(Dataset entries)
##########

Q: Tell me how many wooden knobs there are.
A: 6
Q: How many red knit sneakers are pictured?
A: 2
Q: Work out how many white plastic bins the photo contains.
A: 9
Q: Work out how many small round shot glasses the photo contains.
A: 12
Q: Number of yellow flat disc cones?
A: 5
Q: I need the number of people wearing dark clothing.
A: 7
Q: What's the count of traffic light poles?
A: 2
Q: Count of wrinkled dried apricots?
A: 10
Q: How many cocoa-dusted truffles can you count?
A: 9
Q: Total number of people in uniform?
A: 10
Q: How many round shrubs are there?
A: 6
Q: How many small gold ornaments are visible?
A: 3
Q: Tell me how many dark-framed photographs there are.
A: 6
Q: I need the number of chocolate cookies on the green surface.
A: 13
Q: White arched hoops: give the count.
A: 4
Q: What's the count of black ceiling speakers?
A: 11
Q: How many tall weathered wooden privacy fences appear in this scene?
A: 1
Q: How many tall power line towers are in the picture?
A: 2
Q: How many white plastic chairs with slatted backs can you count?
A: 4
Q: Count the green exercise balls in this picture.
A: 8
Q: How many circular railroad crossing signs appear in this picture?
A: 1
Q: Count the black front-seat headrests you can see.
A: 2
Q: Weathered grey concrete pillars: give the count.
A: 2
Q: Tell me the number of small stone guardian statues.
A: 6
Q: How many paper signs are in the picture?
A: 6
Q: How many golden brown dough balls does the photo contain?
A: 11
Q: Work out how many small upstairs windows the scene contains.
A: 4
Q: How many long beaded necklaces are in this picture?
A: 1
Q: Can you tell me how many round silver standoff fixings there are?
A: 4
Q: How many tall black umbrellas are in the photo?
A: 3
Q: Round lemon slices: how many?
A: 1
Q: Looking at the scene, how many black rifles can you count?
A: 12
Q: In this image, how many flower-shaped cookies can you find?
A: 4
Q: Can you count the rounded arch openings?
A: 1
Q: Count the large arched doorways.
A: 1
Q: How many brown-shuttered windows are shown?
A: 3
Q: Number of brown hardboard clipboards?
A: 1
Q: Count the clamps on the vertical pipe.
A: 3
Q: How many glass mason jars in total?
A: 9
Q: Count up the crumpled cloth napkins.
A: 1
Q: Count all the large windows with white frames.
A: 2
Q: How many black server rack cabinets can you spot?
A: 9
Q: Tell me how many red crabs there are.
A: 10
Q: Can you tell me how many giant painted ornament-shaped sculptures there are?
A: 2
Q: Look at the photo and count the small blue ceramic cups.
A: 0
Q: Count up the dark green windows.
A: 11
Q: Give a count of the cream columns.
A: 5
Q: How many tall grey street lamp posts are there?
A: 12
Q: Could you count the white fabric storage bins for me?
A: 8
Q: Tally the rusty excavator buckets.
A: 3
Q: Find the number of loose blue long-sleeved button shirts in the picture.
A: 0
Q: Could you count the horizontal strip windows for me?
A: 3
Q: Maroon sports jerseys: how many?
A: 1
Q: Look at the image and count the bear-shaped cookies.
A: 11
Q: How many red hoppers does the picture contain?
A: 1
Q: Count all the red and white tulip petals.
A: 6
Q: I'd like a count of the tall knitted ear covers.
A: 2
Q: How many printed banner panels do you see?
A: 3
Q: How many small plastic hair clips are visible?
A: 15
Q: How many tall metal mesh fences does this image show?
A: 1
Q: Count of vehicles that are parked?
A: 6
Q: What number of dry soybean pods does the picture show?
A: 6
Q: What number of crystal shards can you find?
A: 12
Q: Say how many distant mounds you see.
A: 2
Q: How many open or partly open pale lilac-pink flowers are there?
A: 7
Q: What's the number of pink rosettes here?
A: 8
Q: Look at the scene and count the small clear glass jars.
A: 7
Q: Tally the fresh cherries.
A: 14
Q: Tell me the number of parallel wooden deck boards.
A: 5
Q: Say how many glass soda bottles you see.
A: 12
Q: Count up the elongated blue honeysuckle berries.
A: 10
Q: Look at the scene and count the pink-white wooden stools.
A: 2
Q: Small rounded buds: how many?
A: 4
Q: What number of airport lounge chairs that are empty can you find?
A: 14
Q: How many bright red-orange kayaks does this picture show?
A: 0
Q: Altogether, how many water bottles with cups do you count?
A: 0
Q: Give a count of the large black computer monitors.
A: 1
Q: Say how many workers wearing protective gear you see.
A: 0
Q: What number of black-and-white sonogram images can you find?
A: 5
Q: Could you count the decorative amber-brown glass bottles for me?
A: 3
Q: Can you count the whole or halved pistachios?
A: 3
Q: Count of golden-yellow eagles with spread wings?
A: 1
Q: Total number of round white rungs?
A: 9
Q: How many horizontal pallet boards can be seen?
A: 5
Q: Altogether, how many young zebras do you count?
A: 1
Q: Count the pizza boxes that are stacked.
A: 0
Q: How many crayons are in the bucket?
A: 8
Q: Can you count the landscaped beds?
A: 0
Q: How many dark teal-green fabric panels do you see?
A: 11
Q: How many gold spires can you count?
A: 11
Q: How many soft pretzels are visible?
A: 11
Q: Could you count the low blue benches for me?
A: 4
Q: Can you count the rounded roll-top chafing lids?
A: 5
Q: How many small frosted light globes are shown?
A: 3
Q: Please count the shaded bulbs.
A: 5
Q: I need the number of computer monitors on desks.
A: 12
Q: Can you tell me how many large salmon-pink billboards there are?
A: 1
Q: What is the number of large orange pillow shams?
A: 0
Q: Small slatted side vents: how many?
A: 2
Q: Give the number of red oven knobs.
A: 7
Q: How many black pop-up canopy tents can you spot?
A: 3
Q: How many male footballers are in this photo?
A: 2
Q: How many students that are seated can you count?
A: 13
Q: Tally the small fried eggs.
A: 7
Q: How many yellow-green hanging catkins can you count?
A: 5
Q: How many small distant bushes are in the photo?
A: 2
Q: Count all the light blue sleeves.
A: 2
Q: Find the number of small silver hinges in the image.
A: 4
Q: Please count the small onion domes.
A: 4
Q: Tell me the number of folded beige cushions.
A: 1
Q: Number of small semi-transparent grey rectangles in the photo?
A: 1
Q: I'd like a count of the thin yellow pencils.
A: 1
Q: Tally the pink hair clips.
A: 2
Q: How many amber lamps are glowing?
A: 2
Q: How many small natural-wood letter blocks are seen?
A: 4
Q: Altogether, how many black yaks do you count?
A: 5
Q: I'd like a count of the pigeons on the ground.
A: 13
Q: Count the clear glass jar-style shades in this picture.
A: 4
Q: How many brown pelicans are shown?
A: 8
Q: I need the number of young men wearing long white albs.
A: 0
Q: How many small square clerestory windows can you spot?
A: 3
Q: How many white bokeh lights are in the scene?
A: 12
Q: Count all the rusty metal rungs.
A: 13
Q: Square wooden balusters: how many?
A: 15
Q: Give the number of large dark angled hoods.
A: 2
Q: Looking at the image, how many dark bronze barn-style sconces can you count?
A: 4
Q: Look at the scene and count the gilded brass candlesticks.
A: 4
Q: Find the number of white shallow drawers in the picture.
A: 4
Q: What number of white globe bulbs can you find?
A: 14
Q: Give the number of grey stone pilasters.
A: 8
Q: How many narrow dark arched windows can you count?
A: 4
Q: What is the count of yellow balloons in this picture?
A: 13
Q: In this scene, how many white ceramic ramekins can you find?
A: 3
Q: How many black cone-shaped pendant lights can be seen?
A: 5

##########

### [About this task]
Please restate the preceding entries word for word.

### [Response area]
Q: Tell me how many wooden knobs there are.
A: 6
Q: How many red knit sneakers are pictured?
A: 2
Q: Work out how many white plastic bins the photo contains.
A: 9
Q: Work out how many small round shot glasses the photo contains.
A: 12
Q: Number of yellow flat disc cones?
A: 5
Q: I need the number of people wearing dark clothing.
A: 7
Q: What's the count of traffic light poles?
A: 2
Q: Count of wrinkled dried apricots?
A: 10
Q: How many cocoa-dusted truffles can you count?
A: 9
Q: Total number of people in uniform?
A: 10
Q: How many round shrubs are there?
A: 6
Q: How many small gold ornaments are visible?
A: 3
Q: Tell me how many dark-framed photographs there are.
A: 6
Q: I need the number of chocolate cookies on the green surface.
A: 13
Q: White arched hoops: give the count.
A: 4
Q: What's the count of black ceiling speakers?
A: 11
Q: How many tall weathered wooden privacy fences appear in this scene?
A: 1
Q: How many tall power line towers are in the picture?
A: 2
Q: How many white plastic chairs with slatted backs can you count?
A: 4
Q: Count the green exercise balls in this picture.
A: 8
Q: How many circular railroad crossing signs appear in this picture?
A: 1
Q: Count the black front-seat headrests you can see.
A: 2
Q: Weathered grey concrete pillars: give the count.
A: 2
Q: Tell me the number of small stone guardian statues.
A: 6
Q: How many paper signs are in the picture?
A: 6
Q: How many golden brown dough balls does the photo contain?
A: 11
Q: Work out how many small upstairs windows the scene contains.
A: 4
Q: How many long beaded necklaces are in this picture?
A: 1
Q: Can you tell me how many round silver standoff fixings there are?
A: 4
Q: How many tall black umbrellas are in the photo?
A: 3
Q: Round lemon slices: how many?
A: 1
Q: Looking at the scene, how many black rifles can you count?
A: 12
Q: In this image, how many flower-shaped cookies can you find?
A: 4
Q: Can you count the rounded arch openings?
A: 1
Q: Count the large arched doorways.
A: 1
Q: How many brown-shuttered windows are shown?
A: 3
Q: Number of brown hardboard clipboards?
A: 1
Q: Count the clamps on the vertical pipe.
A: 3
Q: How many glass mason jars in total?
A: 9
Q: Count up the crumpled cloth napkins.
A: 1
Q: Count all the large windows with white frames.
A: 2
Q: How many black server rack cabinets can you spot?
A: 9
Q: Tell me how many red crabs there are.
A: 10
Q: Can you tell me how many giant painted ornament-shaped sculptures there are?
A: 2
Q: Look at the photo and count the small blue ceramic cups.
A: 0
Q: Count up the dark green windows.
A: 11
Q: Give a count of the cream columns.
A: 5
Q: How many tall grey street lamp posts are there?
A: 12
Q: Could you count the white fabric storage bins for me?
A: 8
Q: Tally the rusty excavator buckets.
A: 3
Q: Find the number of loose blue long-sleeved button shirts in the picture.
A: 0
Q: Could you count the horizontal strip windows for me?
A: 3
Q: Maroon sports jerseys: how many?
A: 1
Q: Look at the image and count the bear-shaped cookies.
A: 11
Q: How many red hoppers does the picture contain?
A: 1
Q: Count all the red and white tulip petals.
A: 6
Q: I'd like a count of the tall knitted ear covers.
A: 2
Q: How many printed banner panels do you see?
A: 3
Q: How many small plastic hair clips are visible?
A: 15
Q: How many tall metal mesh fences does this image show?
A: 1
Q: Count of vehicles that are parked?
A: 6
Q: What number of dry soybean pods does the picture show?
A: 6
Q: What number of crystal shards can you find?
A: 12
Q: Say how many distant mounds you see.
A: 2
Q: How many open or partly open pale lilac-pink flowers are there?
A: 7
Q: What's the number of pink rosettes here?
A: 8
Q: Look at the scene and count the small clear glass jars.
A: 7
Q: Tally the fresh cherries.
A: 14
Q: Tell me the number of parallel wooden deck boards.
A: 5
Q: Say how many glass soda bottles you see.
A: 12
Q: Count up the elongated blue honeysuckle berries.
A: 10
Q: Look at the scene and count the pink-white wooden stools.
A: 2
Q: Small rounded buds: how many?
A: 4
Q: What number of airport lounge chairs that are empty can you find?
A: 14
Q: How many bright red-orange kayaks does this picture show?
A: 0
Q: Altogether, how many water bottles with cups do you count?
A: 0
Q: Give a count of the large black computer monitors.
A: 1
Q: Say how many workers wearing protective gear you see.
A: 0
Q: What number of black-and-white sonogram images can you find?
A: 5
Q: Could you count the decorative amber-brown glass bottles for me?
A: 3
Q: Can you count the whole or halved pistachios?
A: 3
Q: Count of golden-yellow eagles with spread wings?
A: 1
Q: Total number of round white rungs?
A: 9
Q: How many horizontal pallet boards can be seen?
A: 5
Q: Altogether, how many young zebras do you count?
A: 1
Q: Count the pizza boxes that are stacked.
A: 0
Q: How many crayons are in the bucket?
A: 8
Q: Can you count the landscaped beds?
A: 0
Q: How many dark teal-green fabric panels do you see?
A: 11
Q: How many gold spires can you count?
A: 11
Q: How many soft pretzels are visible?
A: 11
Q: Could you count the low blue benches for me?
A: 4
Q: Can you count the rounded roll-top chafing lids?
A: 5
Q: How many small frosted light globes are shown?
A: 3
Q: Please count the shaded bulbs.
A: 5
Q: I need the number of computer monitors on desks.
A: 12
Q: Can you tell me how many large salmon-pink billboards there are?
A: 1
Q: What is the number of large orange pillow shams?
A: 0
Q: Small slatted side vents: how many?
A: 2
Q: Give the number of red oven knobs.
A: 7
Q: How many black pop-up canopy tents can you spot?
A: 3
Q: How many male footballers are in this photo?
A: 2
Q: How many students that are seated can you count?
A: 13
Q: Tally the small fried eggs.
A: 7
Q: How many yellow-green hanging catkins can you count?
A: 5
Q: How many small distant bushes are in the photo?
A: 2
Q: Count all the light blue sleeves.
A: 2
Q: Find the number of small silver hinges in the image.
A: 4
Q: Please count the small onion domes.
A: 4
Q: Tell me the number of folded beige cushions.
A: 1
Q: Number of small semi-transparent grey rectangles in the photo?
A: 1
Q: I'd like a count of the thin yellow pencils.
A: 1
Q: Tally the pink hair clips.
A: 2
Q: How many amber lamps are glowing?
A: 2
Q: How many small natural-wood letter blocks are seen?
A: 4
Q: Altogether, how many black yaks do you count?
A: 5
Q: I'd like a count of the pigeons on the ground.
A: 13
Q: Count the clear glass jar-style shades in this picture.
A: 4
Q: How many brown pelicans are shown?
A: 8
Q: I need the number of young men wearing long white albs.
A: 0
Q: How many small square clerestory windows can you spot?
A: 3
Q: How many white bokeh lights are in the scene?
A: 12
Q: Count all the rusty metal rungs.
A: 13
Q: Square wooden balusters: how many?
A: 15
Q: Give the number of large dark angled hoods.
A: 2
Q: Looking at the image, how many dark bronze barn-style sconces can you count?
A: 4
Q: Look at the scene and count the gilded brass candlesticks.
A: 4
Q: Find the number of white shallow drawers in the picture.
A: 4
Q: What number of white globe bulbs can you find?
A: 14
Q: Give the number of grey stone pilasters.
A: 8
Q: How many narrow dark arched windows can you count?
A: 4
Q: What is the count of yellow balloons in this picture?
A: 13
Q: In this scene, how many white ceramic ramekins can you find?
A: 3
Q: How many black cone-shaped pendant lights can be seen?
A: 5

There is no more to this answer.